WHAT YOU HAVE TO DO: Return every line of the data below that includes the string "this".

EXERCISE DATA:

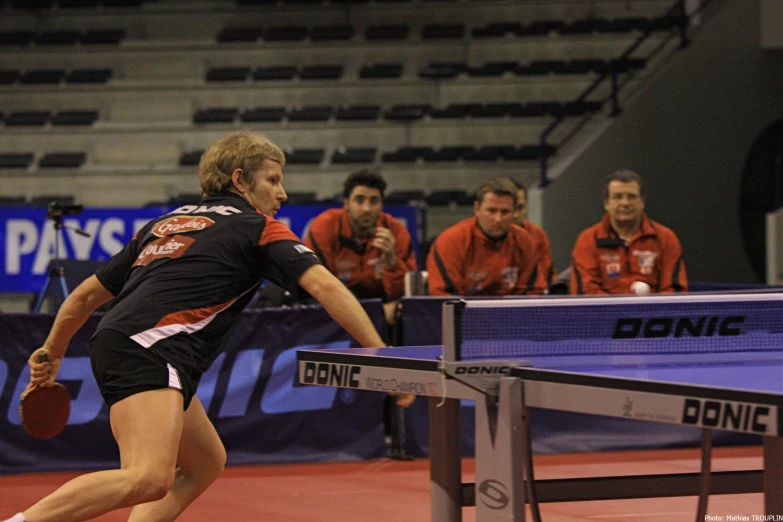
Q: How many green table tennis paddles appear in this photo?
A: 0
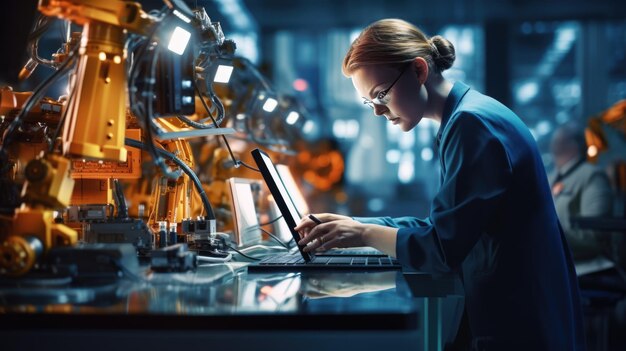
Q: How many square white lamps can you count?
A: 4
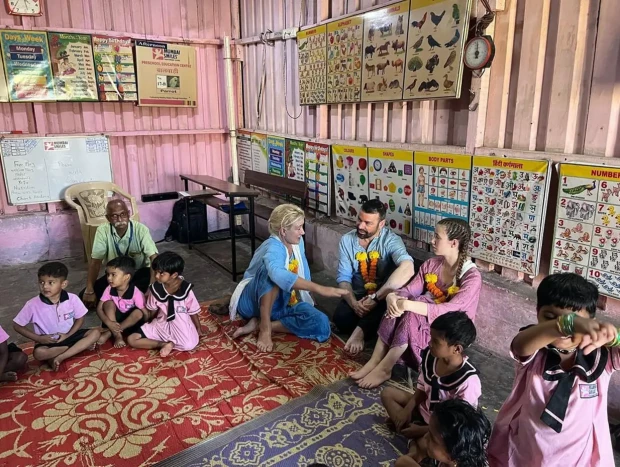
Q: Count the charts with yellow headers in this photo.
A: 9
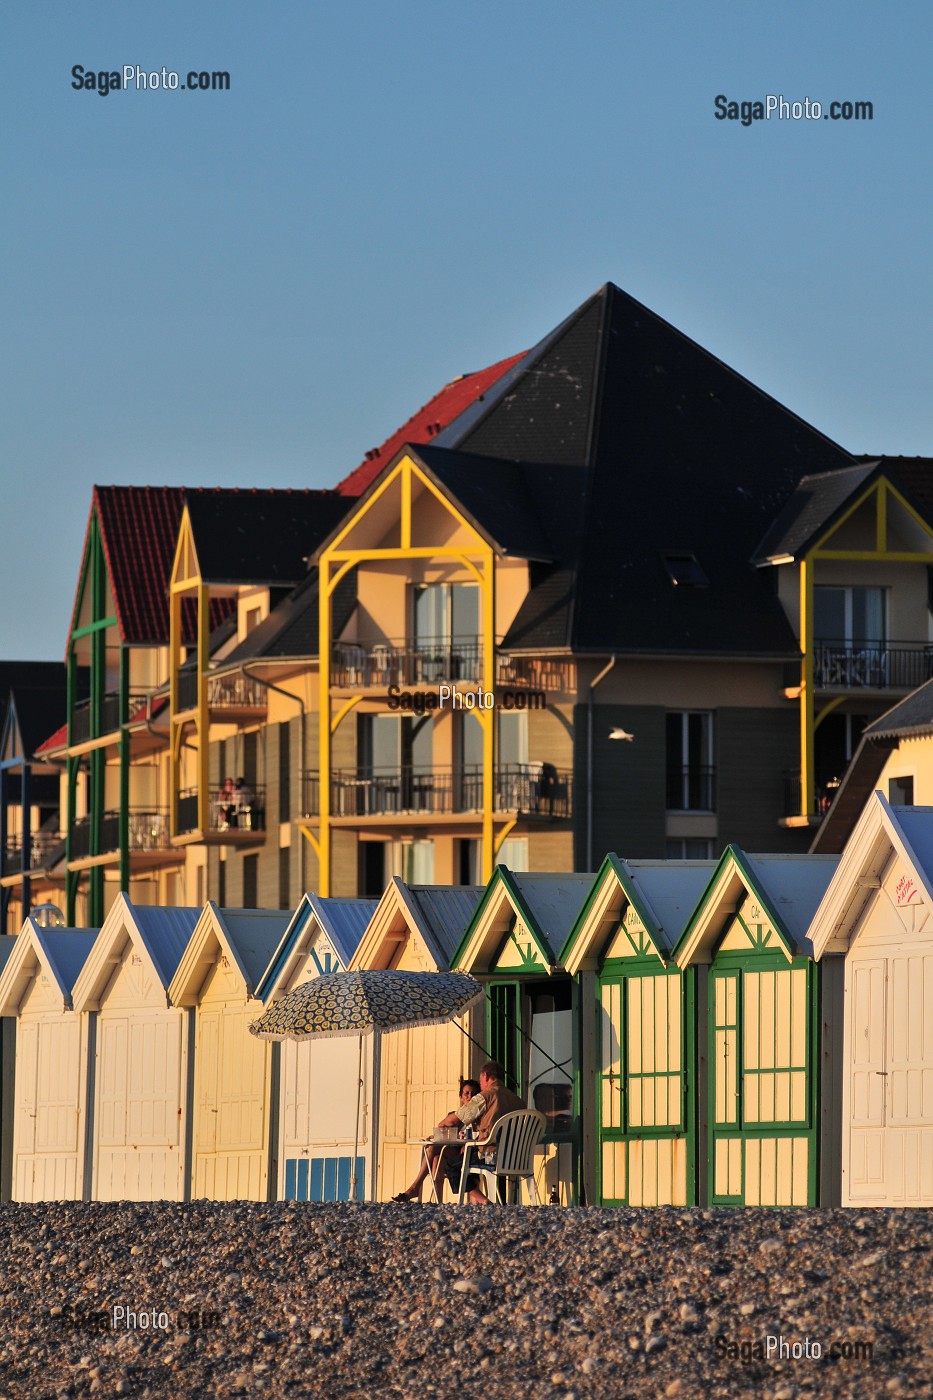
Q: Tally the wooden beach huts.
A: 9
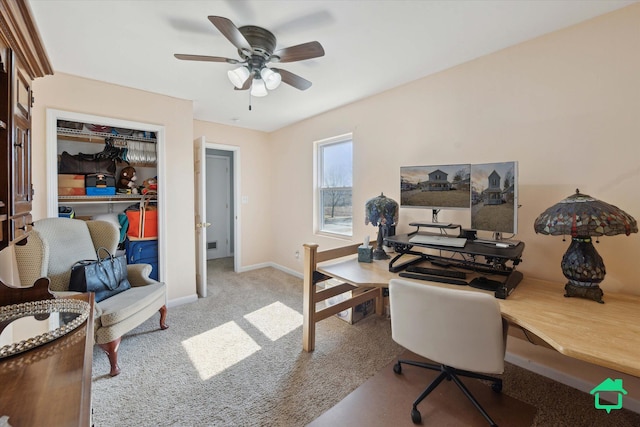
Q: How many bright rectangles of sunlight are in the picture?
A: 2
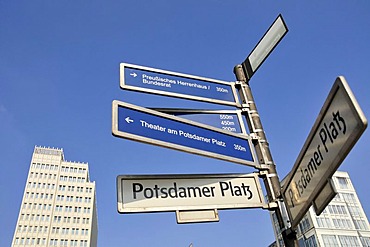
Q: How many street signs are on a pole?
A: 6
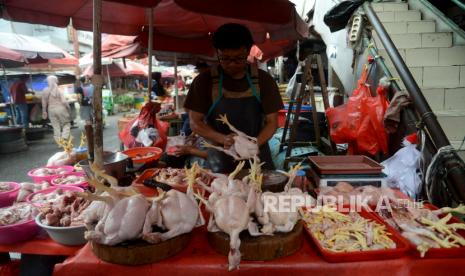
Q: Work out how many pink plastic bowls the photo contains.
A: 5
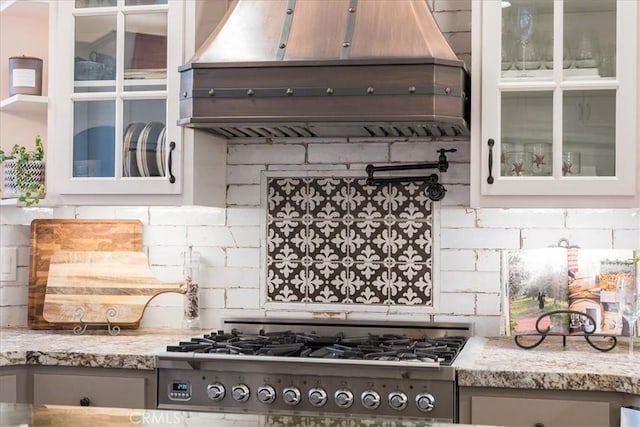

ANSWER SECTION:
Q: How many green table tennis paddles appear in this photo?
Q: Count the charts with yellow headers in this photo.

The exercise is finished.